NORTHUMBRIA Police have paid out more than £200,000 in compensation claims made by its own officers and staff since 2015.

Information obtained by Newsquest’s Data Investigations Unit highlighted that between 2015 and 2019, 50 claims were made against the police force, relating to issues such as slips and trips, chair incidents, road traffic accidents and a training incident.

For those claims that were successful, Northumbria Police awarded a total of £71,127.75 to its employees, and spent £130,824.80 on legal fees.

Injury claims were made for incidents including burns and fractured and broken bones.

The total spent on compensation claims equated to the yearly salary of nine new officers.

Nationally, since 2015, UK forces and their insurers have paid out more than £20m to officers and staff – the equivalent of the first annual salary of more than 870 new officers.

While not all claims resulted in pay-outs, the total cost paid out between 2015 and 2019 in association with cases against the 37 forces which responded to the Freedom of Information request was made up of more than £18m in compensation and around £1.9m in legal costs.

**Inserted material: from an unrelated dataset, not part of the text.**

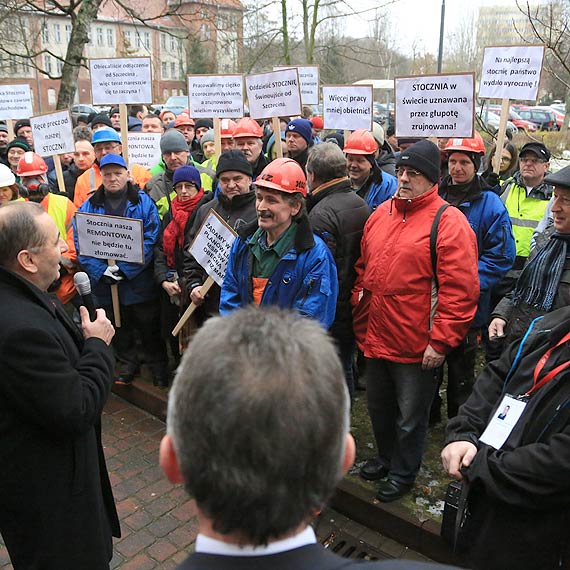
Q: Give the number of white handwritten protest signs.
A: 12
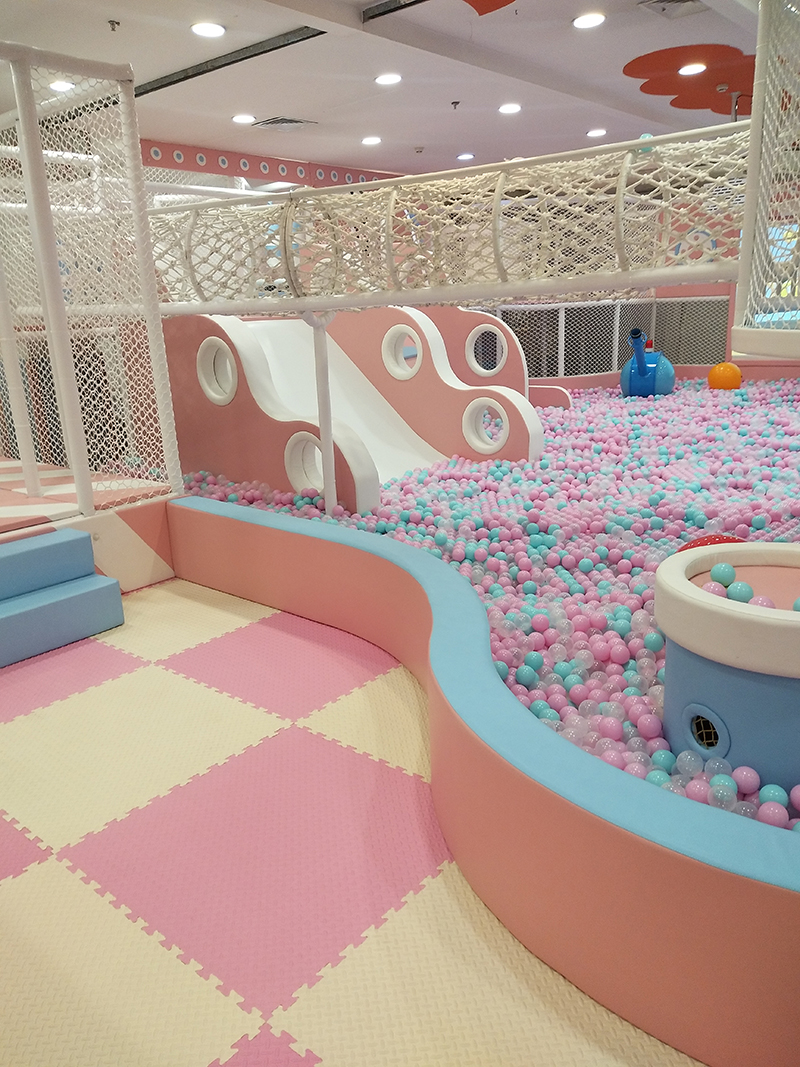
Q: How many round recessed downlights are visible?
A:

Claims linked to the Metropolitan Police cost the most per force at £8.4m, but claims linked to Cleveland Police were more expensive when considered in terms of the cost per employee.

Clive Knight, the Police Federation’s health and safety lead, said preventing injuries was in the interest of all officers, their colleagues and the public in order to “reduce absences on an already stretched service”.

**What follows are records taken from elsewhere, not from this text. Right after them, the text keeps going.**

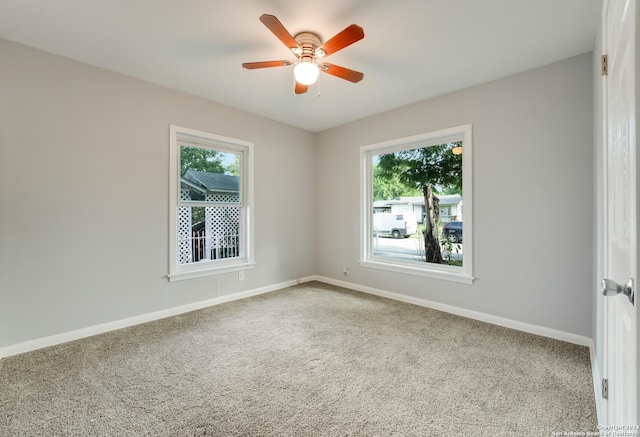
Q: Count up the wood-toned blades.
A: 5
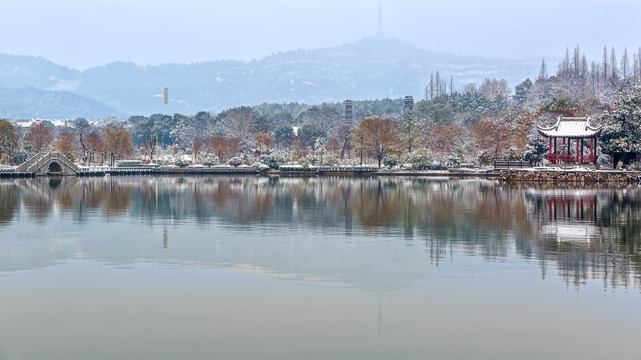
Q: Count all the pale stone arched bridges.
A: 1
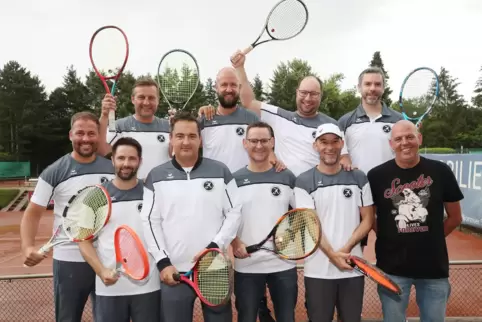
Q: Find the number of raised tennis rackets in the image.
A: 4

He added: “The Government and chief officers must do all they can to ensure the physical and mental welfare of officers is protected to allow them to keep doing their jobs, serving the public to the best of their ability.

“The consequences for officers who suffer an injury on duty are wide-ranging.

"It can affect their ability to perform their required role, their personal life and in extreme cases it can even end their policing career.

“As well as physical injury, it is important to note that increasingly these cases focus on the psychological harm police officers can suffer as a result of their work.”

The federation is campaigning to raise awareness of the toll police work can have on mental health and wellbeing and is pushing for improved health and safety practices across all forces.

A Northumbria Police spokeswoman said: “The physical and mental wellbeing of our officers and staff is of the utmost importance.

“We do all we can to assess risk and protect our workforce. However, due to the nature of the role, officers can find themselves in situations that can result in injury.

“Rightly, there is a process which allows people to make claims, which are independently assessed, and compensation is paid where appropriate.

“As well as compensation, the force is committed to providing additional support that individuals may require.

“Incidents are also reviewed so any necessary changes can be made to procedures.”